Aku menimbang-nimbang ideku yang ingin menumpang makan di gedung konglomerat. Apa tidak apa-apa kalau aku ke gedung tersebut. Aku takut kalau peraturan melarang mahasiswa ke gedung yang bukan kampusnya. Aku merasa menyesal tidak membaca buku peraturan dengan sungguh-sungguh waktu pertama masuk.

"Kau datang lagi."

Aku berada di ujung lorong penghubung ketika pria aneh yang kemarin memanggilku. Aku tidak menyangka kalau dia ada disini lagi. Tidak. Seharusnya aku dapat memperkirakannya karena kemarin dia sudah mengatakan kalau dirinya selalu di tempat itu dengan berkata, tak ada siapapun yang melewati lorong itu selama hampir dua tahun.

"Ayo makan bersama lagi..."

Walau dari kejauhan aku dapat melihat senyum lebarnya. Niatku menumpang makan di gedung konglomerat terurungkan karena pria itu. Mau tidak mau aku menyusuri lorong penghubung dan duduk di jarak tiga meter dari pria itu.

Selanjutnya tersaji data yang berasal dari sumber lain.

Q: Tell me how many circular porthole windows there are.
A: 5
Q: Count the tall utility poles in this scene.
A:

Mataku tertuju pada bekal makan siang yang mengepulkan asap seperti kemarin.

Mie instan lagi.

"Aku kira kau tak akan datang lagi."

Yah memang begitu niatku. Tapi gedung konglomerat telat mengalihkan perhatianku yang menghindari lorong penghubung ini.

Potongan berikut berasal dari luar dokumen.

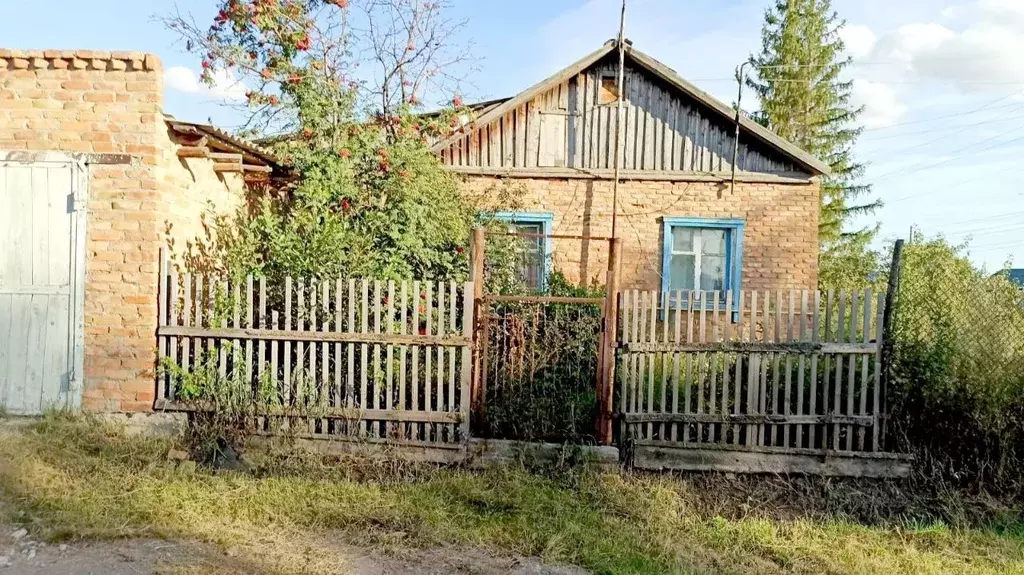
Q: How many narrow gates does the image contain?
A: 1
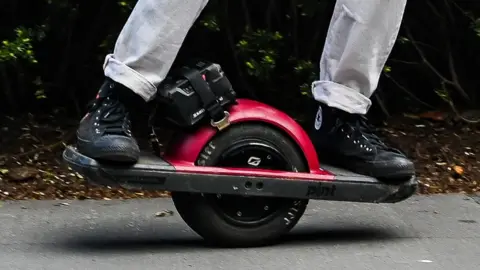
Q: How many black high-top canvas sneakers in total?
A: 2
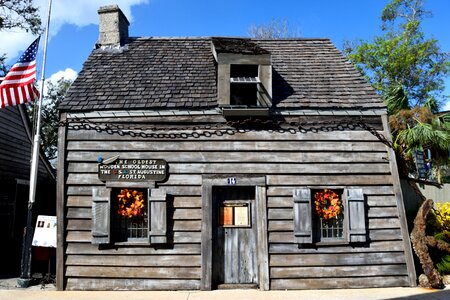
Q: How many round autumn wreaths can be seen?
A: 2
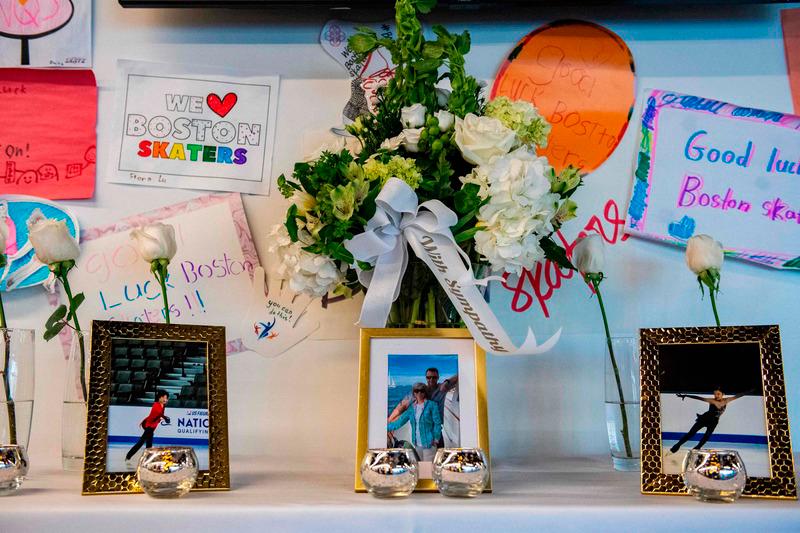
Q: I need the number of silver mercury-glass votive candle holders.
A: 5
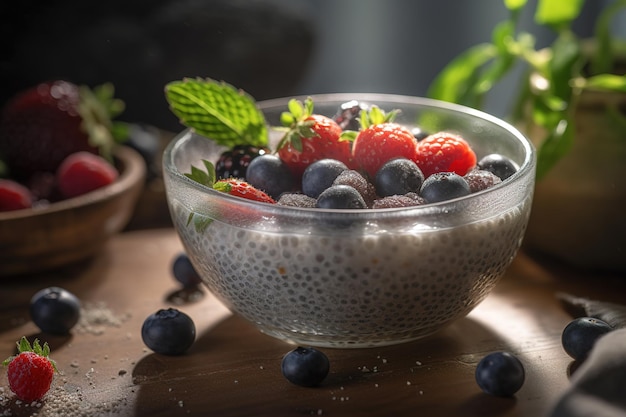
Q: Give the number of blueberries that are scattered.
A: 6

"Sudah tiga kali yah kita bertemu di sini..."

"Kenapa kau selalu makan mie instan?" Tanpa pikir panjang pertanyaanku keluar begitu saja dari mulutku. Ini adalah pertanyaan pertamaku padanya. Dia sempat terdiam dan dari wajahnya terlihat raut wajah aneh yang tidak aku mengerti maksudnya. "Kau mau bekal punyaku?" Aku menyodorkan ke arahnya tempat makan yang aku keluarkan dari tas, bekal makan siangku.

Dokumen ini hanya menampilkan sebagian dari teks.